Endometriosis truly is a problematic disease for the patients since it is such a frequent cause of infertility and pain. Endometriosis also is a mysterious and enigmatic disease, since poorly understood because of the absence of an animal model.
Endometriosis is a key business for physisians, since it has such a central role in gynaecology as a cause of infertility and of pain and thus of IVF, surgery and hysterectomy.
Endometriosis is a billion dollar disease considering the cost of medical treatment, surgery, of decrease in work efficiency because of suffering.
Treatment of endometriosis today is limited to complete surgical excision whereas medical treatment is only palleative, since it only inactivates the disease. Yet reality is overuse of medical treatment, a lack of well trained surgeons, and very frequently inadequate or incomplete surgery.

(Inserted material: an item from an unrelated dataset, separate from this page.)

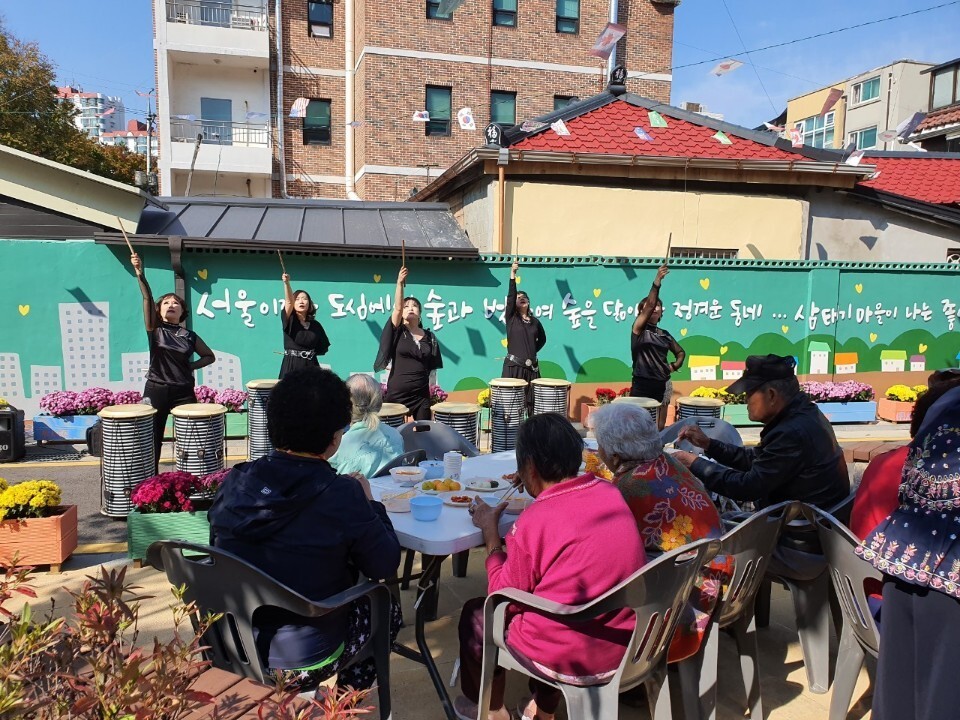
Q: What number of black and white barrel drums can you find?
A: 9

This constitutes a serious problem in infertility treatment as I explained at ASRM in Philadelphia a few years ago. During the 80’s fertility surgery was centralised since microsurgery was considered important. During the 90’s the results of IVF improved, the overall quality of fertility surgery went down, since performed by laparoscopy and thus by ‘all’ gynaecologists. Moreover the infertility specialist became both a party and a judge, and a mentality developed that any failure of surgery could be solved by IVF. This is highlighted by the fact that -if judged by publications- those who are excellent in surgery and in IVF have become rare birds. I concluded, that for this reason -if I would be minister of health-
I would organise IVF as a service (similar to radiology) needing referral by another specialist and that I would organise a quality control in fertility surgery by making video registration mandatory. This way I would improve quality of surgery, increase pregnancy rates while decreasing the overall cost. Indeed the cost of an IVF baby is estimated around 20.000$ whereas the cost of a surgery baby is at least 5 times less.
Also support groups and industry are becoming increasingly misoriented. This is not surprising since -considering the relative role of surgical and medical treatment- it is surprising to see that surgeons are so poorly represented in advisory boards, and endometriosis special interest groups, whereas those performing research are over-represented.
In conclusion, it seems important that at least some evaluation of the quality of surgery becomes organized and that minimal standards are introduced. Secondly we should be aware of the risks when guidelines and political lobbying is performed predominantly by those not performing surgery. Without questioning the importance of research, I do question whether there is a specific lack of funding in endometriosis research.
Multiple examples for these statements exist ranging from the lack of emphasis on surgery in ‘endometriosi a malattia sociale’ and in the lobbying at the level of the EU parliament.